I've been party recently to a few short discussions about using "Incremental" backups with BTRFS vs. a "Full" backup. I thought it would be good to have a discussion about the differences and maybe weigh in on the pluses/minuses.
I'm a big fan of using Incremental backups. Why?
Advantages
Disadvanatages
Initially, you must make a full backup of your subvolume. But from there you need not. You can send a partial backup of only the differences from the past backup to the current state. This is where the extra space may be consumed. In order for a partial backup to be calculated, there must be something to compare it to - specifically the previous backup. In order to use an incremental backup you must keep at least one previous backup snapshot.
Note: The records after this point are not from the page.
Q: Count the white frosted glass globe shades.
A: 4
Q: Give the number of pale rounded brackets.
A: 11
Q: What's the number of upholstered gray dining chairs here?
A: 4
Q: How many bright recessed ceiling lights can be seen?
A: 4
For this discussion, I will refer to @home as the source subvolume (the one being backed up). All the backups will be named @home_backup along with a number so we can keep them straight. All snapshots/backups will be read-only as this is required for send|receive so I will leave out reference to read-only to save some words. Root access is required for this and I typically use "sudo -i" to begin a root session prior to making backups. I will also abbreviate the btrfs commands as allowed by the command line.
Here's the process for incremental backups;
Take a snapshot of @home as @home_backup1:
btrfs su sn -r @home @home_backup1
Send this snapshot to the backup file system;
btrfs send @home_backup1 | btrfs receive /mnt/backup/
Now you have a full backup of your @home subvolume. Next week I want to make a new backup so I take another snapshot;
btrfs su sn -r @home @home_backup2
But rather than sending the entire subvolume again, I will only send the difference;
btrfs send -p @home_backup1 @home_backup2 | btrfs receive /mnt/backup/
The "-p" switch here means "parent" as is @home_backup1 is the parent of @home_backup2
I now have my @home subvolume and 2 backup snapshots on my main filesystem;
@home @home_backup1 @home_backup2
and two subvolumes in my backup file system;
@home_backup1 @home_backup2
Here's the part you have to understand and keep your mind around:
The only unique subvolume is @home on the main file system (assuming any changes were made after sending @home_backup2). This will always be true.
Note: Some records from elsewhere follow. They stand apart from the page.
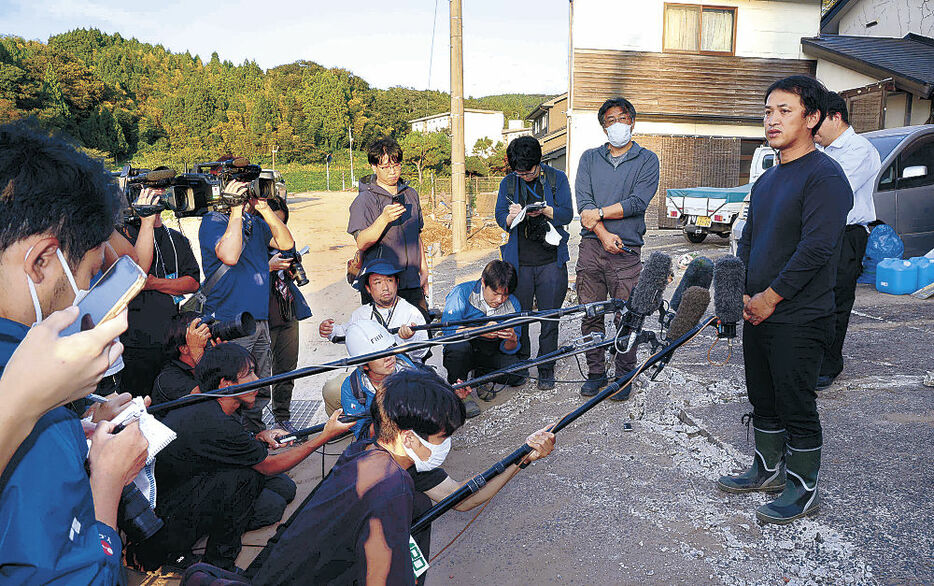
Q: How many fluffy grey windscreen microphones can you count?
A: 4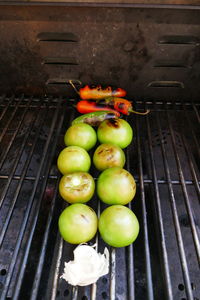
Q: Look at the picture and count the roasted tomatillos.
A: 8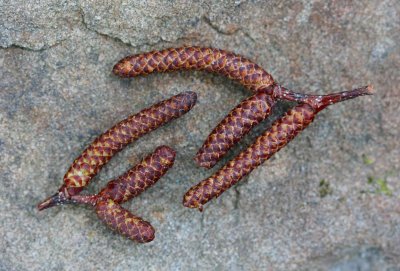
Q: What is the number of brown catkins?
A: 6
@home_backup1 contains the data when the initial backup snapshot was made. @home_backup2 contains only the changes to @home that occurred during the following week - the differences from the time @home_backup1 was made to the time @home_backup2 was made. This is the same for both the main file system and the backup file system.
So looking at just @home_backup1 and @home_backup2 - remember, snapshots share file data where it overlaps. In other words, any files that are unchanged from the first snapshot to the second do not make the second snapshot larger. This explains why incremental backups are faster. Only changes are sent.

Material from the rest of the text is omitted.